[WHAT IS EXPECTED]: Determine how many lines of the material hold the word "small", and answer with the number only.

[RECORDS TO USE]:
━━━━━━━━

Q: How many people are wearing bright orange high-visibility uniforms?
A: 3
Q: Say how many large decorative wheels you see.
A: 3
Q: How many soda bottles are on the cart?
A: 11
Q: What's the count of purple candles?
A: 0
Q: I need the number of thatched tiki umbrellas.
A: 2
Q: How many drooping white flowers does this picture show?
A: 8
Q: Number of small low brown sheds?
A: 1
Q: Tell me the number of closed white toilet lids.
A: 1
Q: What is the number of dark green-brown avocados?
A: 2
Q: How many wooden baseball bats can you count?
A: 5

━━━━━━━━

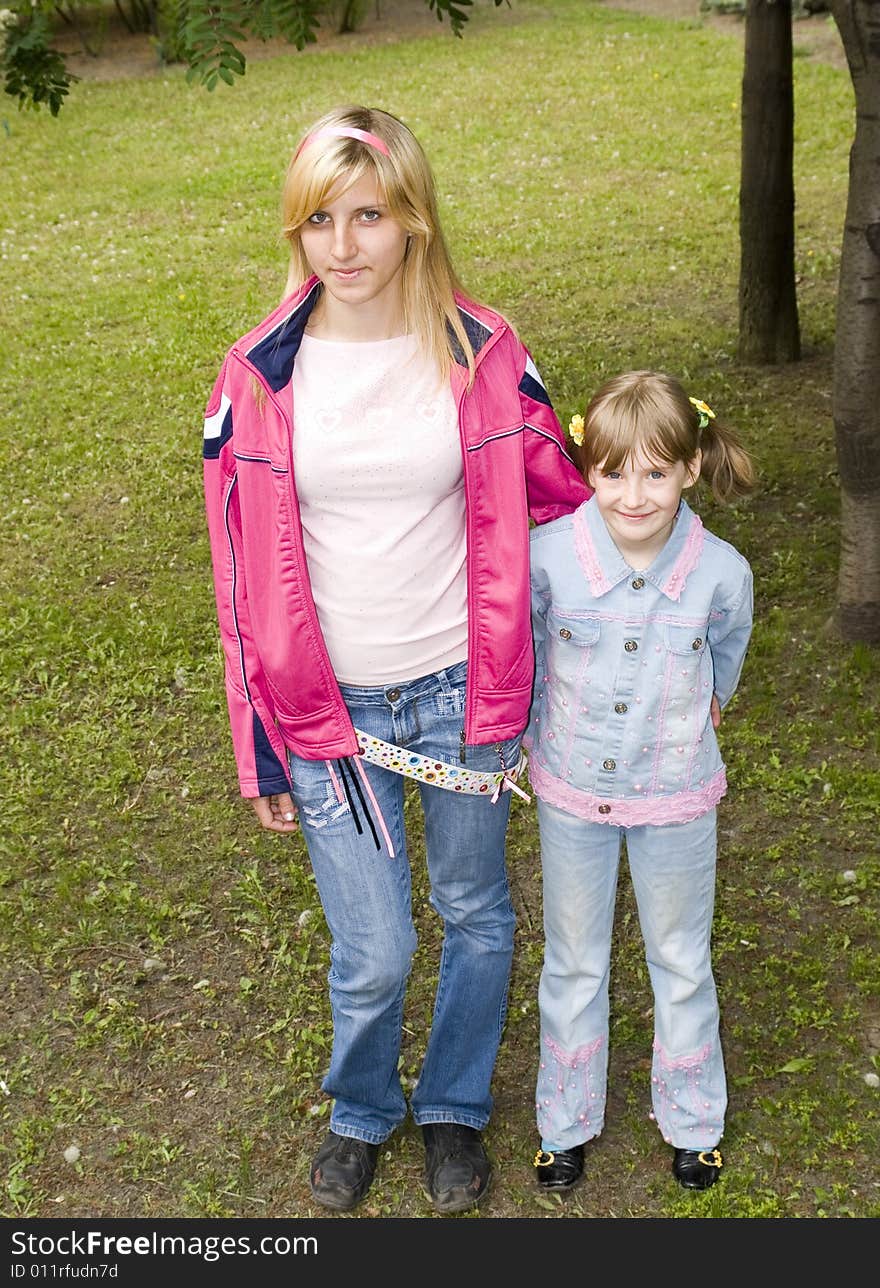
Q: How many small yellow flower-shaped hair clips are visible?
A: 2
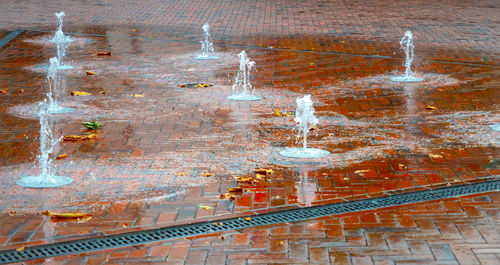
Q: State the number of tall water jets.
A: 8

━━━━━━━━

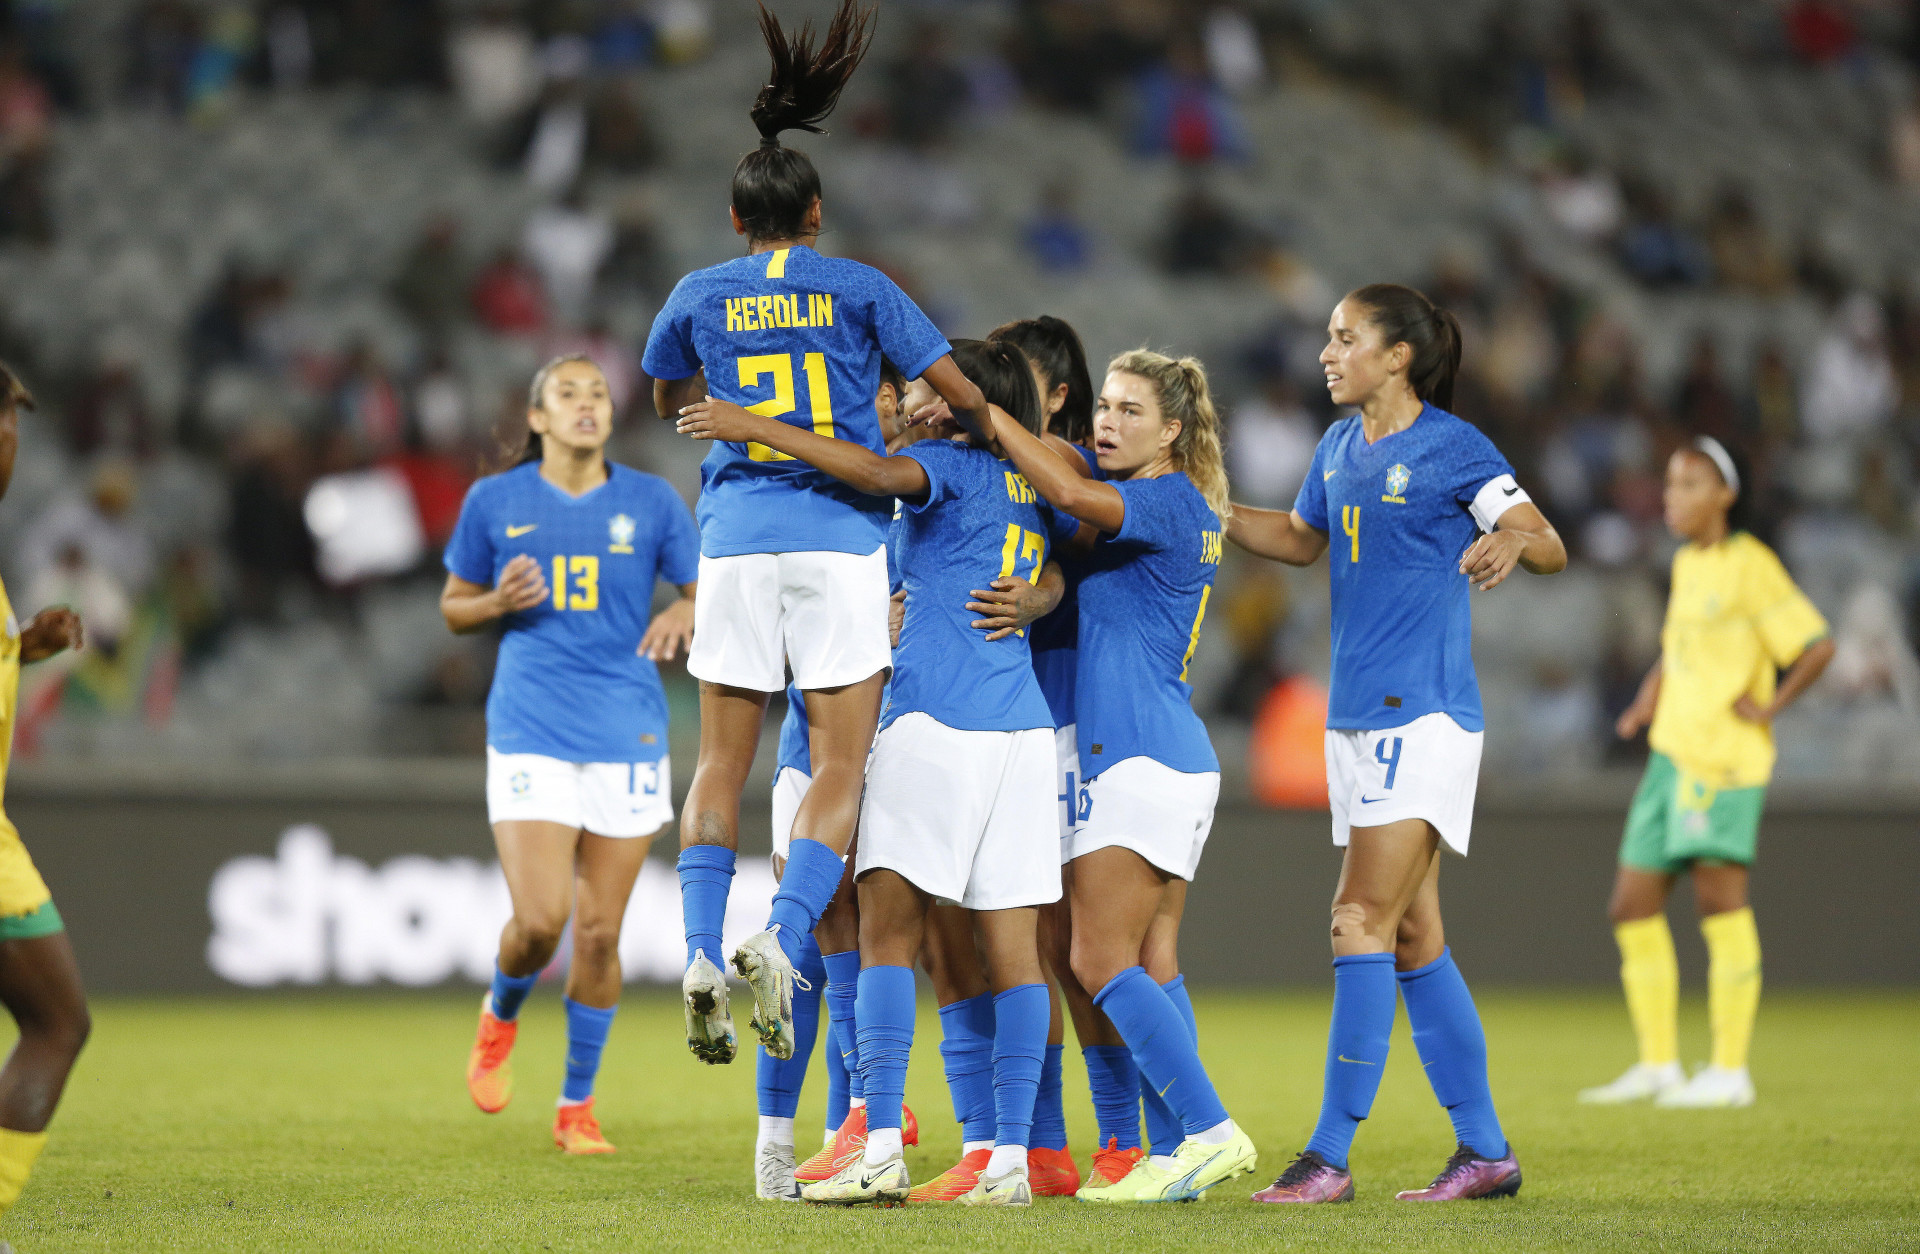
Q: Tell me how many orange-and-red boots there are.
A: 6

━━━━━━━━

[PROBLEM SOLUTION]: 2